WHAT YOU SHOULD DO: Every entry below needs to be repeated exactly.

BEGIN DATA SECTION

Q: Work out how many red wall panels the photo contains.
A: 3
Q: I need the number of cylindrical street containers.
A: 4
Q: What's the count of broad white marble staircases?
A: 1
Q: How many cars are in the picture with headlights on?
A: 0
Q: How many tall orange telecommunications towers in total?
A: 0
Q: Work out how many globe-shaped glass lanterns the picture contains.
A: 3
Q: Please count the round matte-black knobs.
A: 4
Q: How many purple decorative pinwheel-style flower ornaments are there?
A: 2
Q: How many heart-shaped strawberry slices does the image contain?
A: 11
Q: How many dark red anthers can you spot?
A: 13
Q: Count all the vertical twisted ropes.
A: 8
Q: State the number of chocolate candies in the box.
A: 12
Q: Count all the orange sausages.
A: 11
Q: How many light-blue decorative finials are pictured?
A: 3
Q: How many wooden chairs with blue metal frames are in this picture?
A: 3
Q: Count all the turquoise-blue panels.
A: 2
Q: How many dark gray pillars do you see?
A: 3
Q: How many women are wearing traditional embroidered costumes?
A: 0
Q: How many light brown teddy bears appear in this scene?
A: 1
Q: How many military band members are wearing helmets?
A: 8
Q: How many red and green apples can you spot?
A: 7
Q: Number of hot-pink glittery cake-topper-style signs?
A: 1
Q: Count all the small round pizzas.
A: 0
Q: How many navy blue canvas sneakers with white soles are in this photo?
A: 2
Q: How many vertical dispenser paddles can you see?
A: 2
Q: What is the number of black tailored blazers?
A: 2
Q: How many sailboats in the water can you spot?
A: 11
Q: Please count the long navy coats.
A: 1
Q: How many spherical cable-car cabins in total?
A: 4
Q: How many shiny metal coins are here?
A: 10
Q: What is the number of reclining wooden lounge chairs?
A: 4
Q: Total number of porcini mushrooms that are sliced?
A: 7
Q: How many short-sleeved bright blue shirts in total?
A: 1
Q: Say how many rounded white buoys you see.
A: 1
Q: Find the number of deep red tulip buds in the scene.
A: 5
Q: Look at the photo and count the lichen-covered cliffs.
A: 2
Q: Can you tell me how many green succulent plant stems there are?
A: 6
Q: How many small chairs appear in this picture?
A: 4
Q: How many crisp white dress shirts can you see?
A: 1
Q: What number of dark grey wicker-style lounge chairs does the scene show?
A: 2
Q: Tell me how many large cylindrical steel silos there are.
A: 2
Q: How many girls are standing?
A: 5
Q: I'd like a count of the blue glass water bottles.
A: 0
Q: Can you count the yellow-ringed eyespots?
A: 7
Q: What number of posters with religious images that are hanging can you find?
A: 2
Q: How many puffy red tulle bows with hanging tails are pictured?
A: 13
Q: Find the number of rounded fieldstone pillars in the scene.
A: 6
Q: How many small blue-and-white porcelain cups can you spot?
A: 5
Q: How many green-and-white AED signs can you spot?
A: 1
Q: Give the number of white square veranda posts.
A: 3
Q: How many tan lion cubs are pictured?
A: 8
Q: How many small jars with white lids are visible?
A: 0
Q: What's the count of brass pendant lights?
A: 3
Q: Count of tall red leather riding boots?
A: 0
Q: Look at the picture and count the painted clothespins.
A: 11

END DATA SECTION

REPLY TO THE TASK:
Q: Work out how many red wall panels the photo contains.
A: 3
Q: I need the number of cylindrical street containers.
A: 4
Q: What's the count of broad white marble staircases?
A: 1
Q: How many cars are in the picture with headlights on?
A: 0
Q: How many tall orange telecommunications towers in total?
A: 0
Q: Work out how many globe-shaped glass lanterns the picture contains.
A: 3
Q: Please count the round matte-black knobs.
A: 4
Q: How many purple decorative pinwheel-style flower ornaments are there?
A: 2
Q: How many heart-shaped strawberry slices does the image contain?
A: 11
Q: How many dark red anthers can you spot?
A: 13
Q: Count all the vertical twisted ropes.
A: 8
Q: State the number of chocolate candies in the box.
A: 12
Q: Count all the orange sausages.
A: 11
Q: How many light-blue decorative finials are pictured?
A: 3
Q: How many wooden chairs with blue metal frames are in this picture?
A: 3
Q: Count all the turquoise-blue panels.
A: 2
Q: How many dark gray pillars do you see?
A: 3
Q: How many women are wearing traditional embroidered costumes?
A: 0
Q: How many light brown teddy bears appear in this scene?
A: 1
Q: How many military band members are wearing helmets?
A: 8
Q: How many red and green apples can you spot?
A: 7
Q: Number of hot-pink glittery cake-topper-style signs?
A: 1
Q: Count all the small round pizzas.
A: 0
Q: How many navy blue canvas sneakers with white soles are in this photo?
A: 2
Q: How many vertical dispenser paddles can you see?
A: 2
Q: What is the number of black tailored blazers?
A: 2
Q: How many sailboats in the water can you spot?
A: 11
Q: Please count the long navy coats.
A: 1
Q: How many spherical cable-car cabins in total?
A: 4
Q: How many shiny metal coins are here?
A: 10
Q: What is the number of reclining wooden lounge chairs?
A: 4
Q: Total number of porcini mushrooms that are sliced?
A: 7
Q: How many short-sleeved bright blue shirts in total?
A: 1
Q: Say how many rounded white buoys you see.
A: 1
Q: Find the number of deep red tulip buds in the scene.
A: 5
Q: Look at the photo and count the lichen-covered cliffs.
A: 2
Q: Can you tell me how many green succulent plant stems there are?
A: 6
Q: How many small chairs appear in this picture?
A: 4
Q: How many crisp white dress shirts can you see?
A: 1
Q: What number of dark grey wicker-style lounge chairs does the scene show?
A: 2
Q: Tell me how many large cylindrical steel silos there are.
A: 2
Q: How many girls are standing?
A: 5
Q: I'd like a count of the blue glass water bottles.
A: 0
Q: Can you count the yellow-ringed eyespots?
A: 7
Q: What number of posters with religious images that are hanging can you find?
A: 2
Q: How many puffy red tulle bows with hanging tails are pictured?
A: 13
Q: Find the number of rounded fieldstone pillars in the scene.
A: 6
Q: How many small blue-and-white porcelain cups can you spot?
A: 5
Q: How many green-and-white AED signs can you spot?
A: 1
Q: Give the number of white square veranda posts.
A: 3
Q: How many tan lion cubs are pictured?
A: 8
Q: How many small jars with white lids are visible?
A: 0
Q: What's the count of brass pendant lights?
A: 3
Q: Count of tall red leather riding boots?
A: 0
Q: Look at the picture and count the painted clothespins.
A: 11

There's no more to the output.